WORK TO COMPLETE: Line for line, return the data exactly, omitting all pictures.

DATASET ENTRIES:
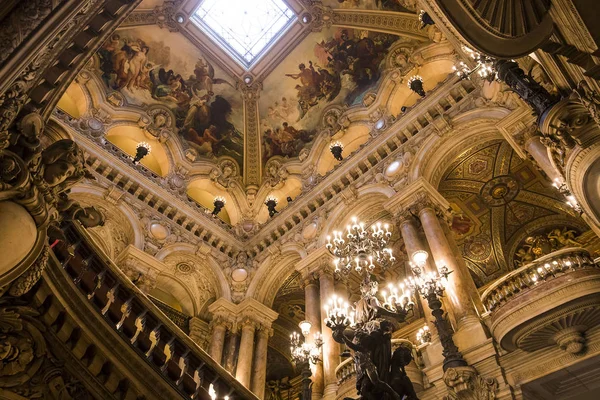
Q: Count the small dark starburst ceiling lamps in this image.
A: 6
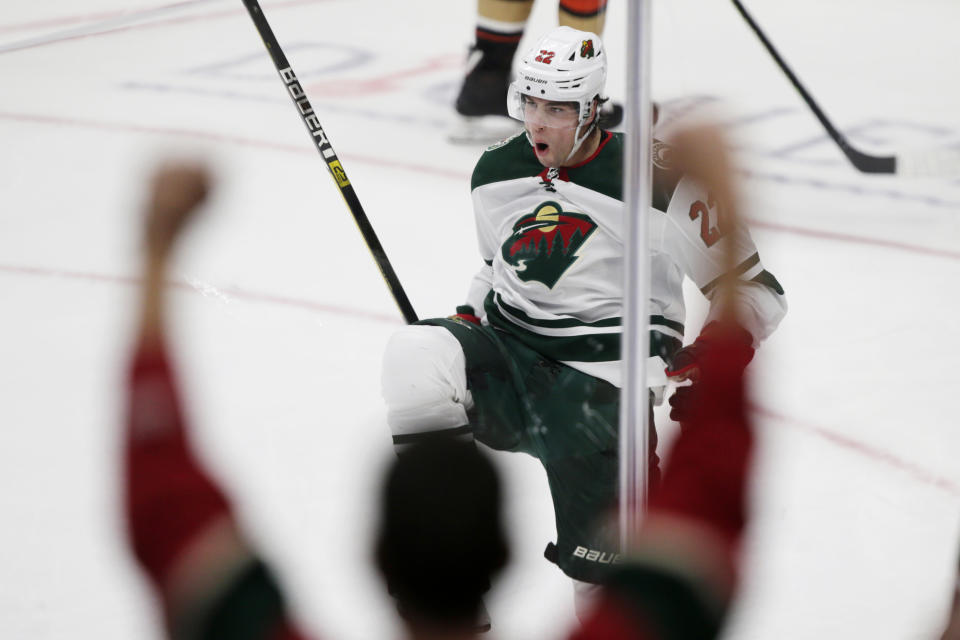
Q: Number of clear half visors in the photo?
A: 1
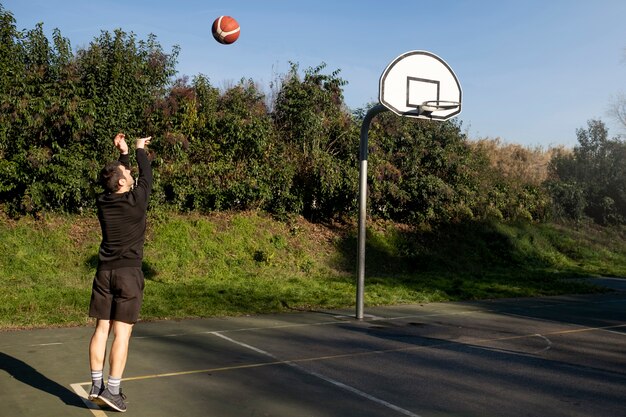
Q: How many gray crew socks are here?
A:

WORKED SOLUTION:
Q: Count the small dark starburst ceiling lamps in this image.
A: 6
Q: Number of clear half visors in the photo?
A: 1
Q: How many gray crew socks are here?
A:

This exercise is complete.